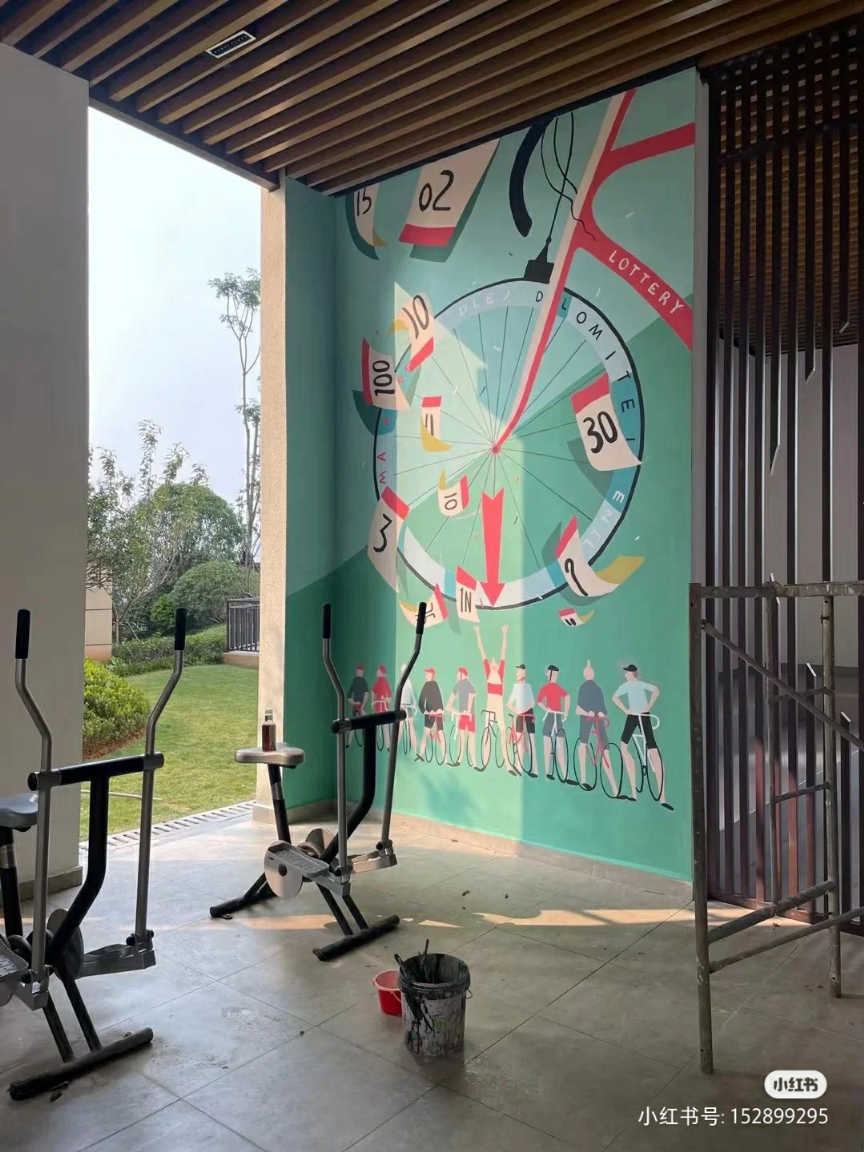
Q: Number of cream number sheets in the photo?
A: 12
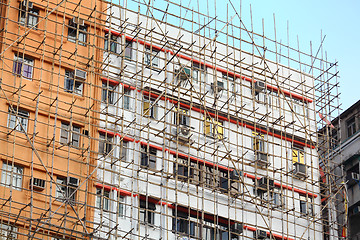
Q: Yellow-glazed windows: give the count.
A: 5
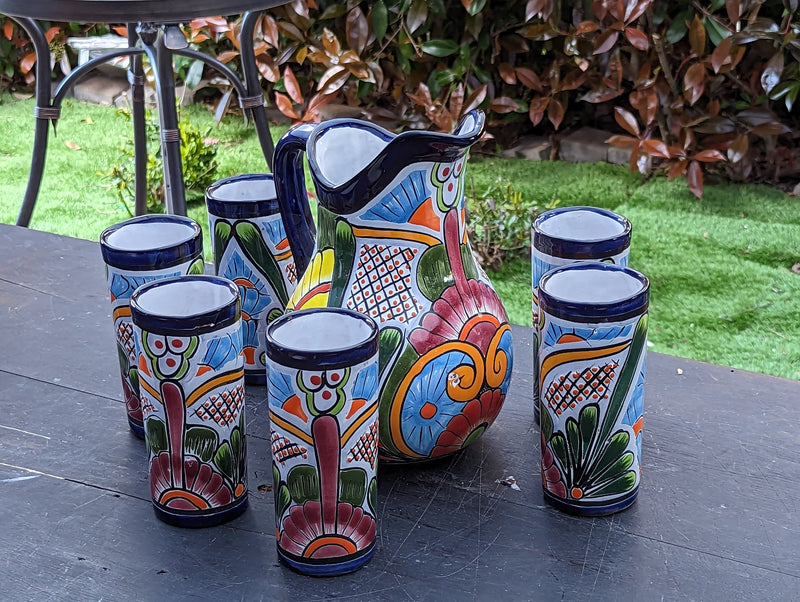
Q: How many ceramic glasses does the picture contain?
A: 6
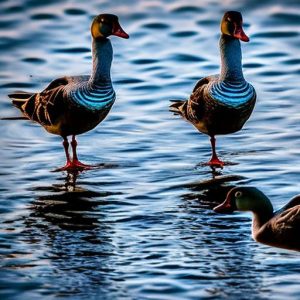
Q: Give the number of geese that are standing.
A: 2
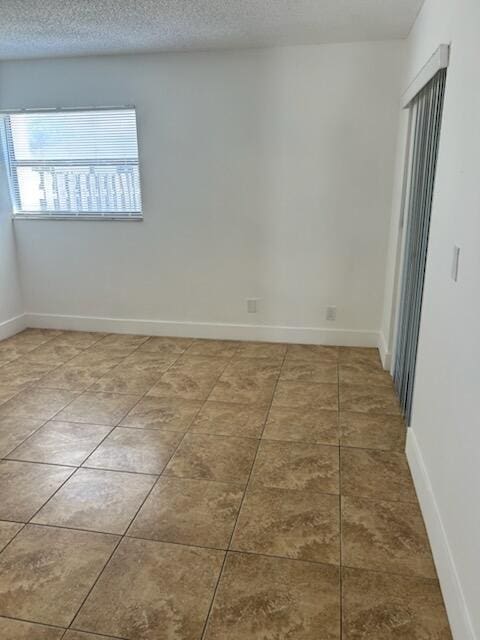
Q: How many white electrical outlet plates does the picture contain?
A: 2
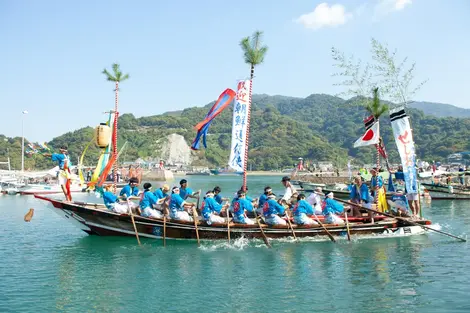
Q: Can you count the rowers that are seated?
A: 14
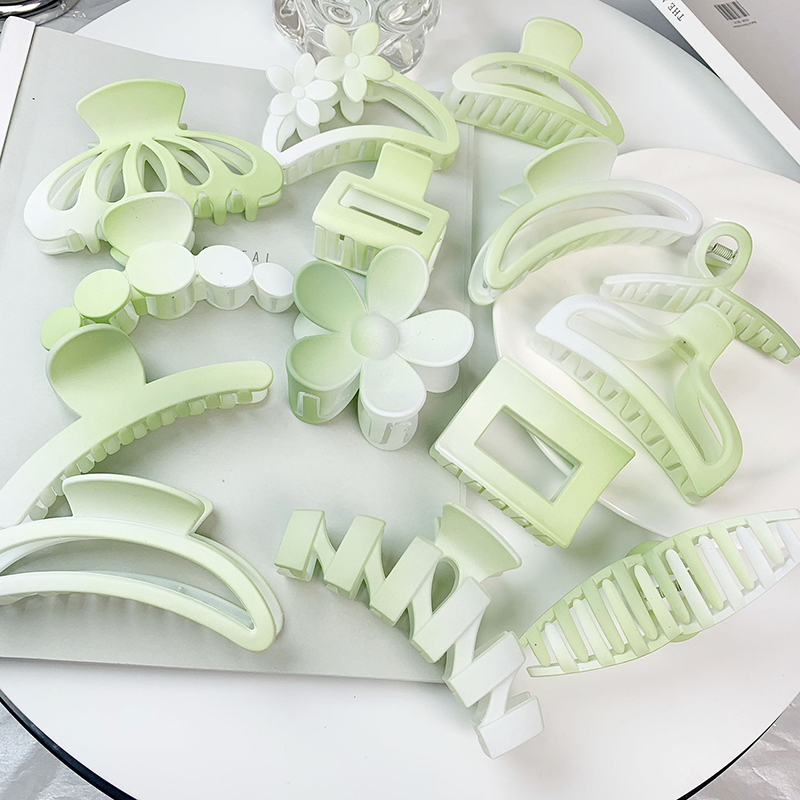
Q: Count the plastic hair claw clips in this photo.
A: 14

===============

• [Task brief]: An exact repetition of the listing is needed, with the pictures dropped.

• [Solution to this task]:
Q: Number of cream number sheets in the photo?
A: 12
Q: Yellow-glazed windows: give the count.
A: 5
Q: How many ceramic glasses does the picture contain?
A: 6
Q: Give the number of geese that are standing.
A: 2
Q: How many white electrical outlet plates does the picture contain?
A: 2
Q: Can you count the rowers that are seated?
A: 14
Q: Count the plastic hair claw clips in this photo.
A: 14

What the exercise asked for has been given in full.